Is there any tutorial?
Opened this issue · 6 comments
So I have been running arbtt-capture for two weeks now, and I see that it has recorded lots of data via arbtt-stats --dump-samples
; but I still don’t understand how to do anything useful with the data without writing what feels like 1000 lines of configuration.
I have read through the user guide, but still don’t know where to start. At the moment, arbtt-stats just outputs:
Processing data [==================================================================================] 100%
Total time per tag
==================
Tag_|_Time_|_Percentage_
My configuration is:
{$idle > 60 ==> tag inactive}
My main issue is that the configuration example is not really helpful, at least for me. It is huge and I don’t understand at the moment what I need of that and what I don’t. Is there may be a step-by-step guide for creating a config, showing how you can build something from the bottom up? For example, just to get started by adding a few lines that show how much time I spent in Firefox would be helpful to understand how this actually works.

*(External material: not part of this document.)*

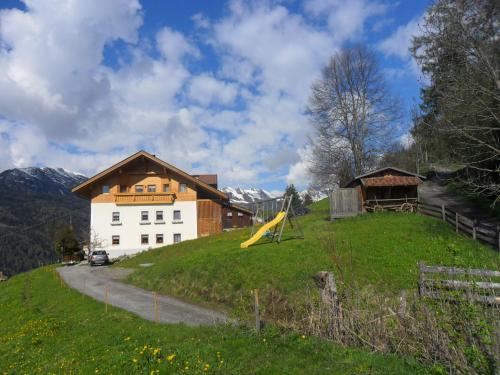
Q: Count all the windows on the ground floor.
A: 4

I don’t think we have much more than the users’s guide. Did you have a look at this section?
https://arbtt.nomeata.de/doc/users_guide/effective-use.html
Yes, and I don’t get it I am afraid. When I try this command:
arbtt-stats --categorizefile=foo --m=0 --filter='$sampleage <24:00' --dump-samples
The output looks a lot different from mine; that’s where I am unsure to proceed/what to do.
Anyway, I am closing this now. Thanks for your time, I don’t want to waste it further, just hoped for a tutorial or something.
I'd say that starting off with a more basic example in http://arbtt.nomeata.de/doc/users_guide/configuration.html would be useful indeed. Not necessarily a tutorial, but just a selection of a handful of the rules from the larger example, adapted to be more generic and applicable to a broader range of people. In fact, I would even propose removing the full example from the docs, and instead link to the version in the source tree as an example of a real-world, personalized configuration file.
I agree, that example is not really that useful (and probably not even very “real-world” either).
@philippludwig, I wonder if there is something else wrong in your case. What does arbtt-stats --info
say?
Here you go:
Processing data [===================================================================================] 100%
General Information
===================
FirstRecord | 2023-03-10 17:51:47.045115822 UTC
LastRecord | 2023-03-19 08:51:23.572679778 UTC
Number of records | 4900
Total time recorded | 3d09h40m00s
Total time selected | 2d09h00m00s
Fraction of total time recorded | 39%
Fraction of total time selected | 28%
Fraction of recorded time selected | 70%
I would suggest you start with this configuration
-- Simple rule that just tags the current program
$idle > 60 ==> tag inactive,
tag Program:$current.program,
so that you get a categorization based on the current program. And then, as you want more or different analyses, add more rules.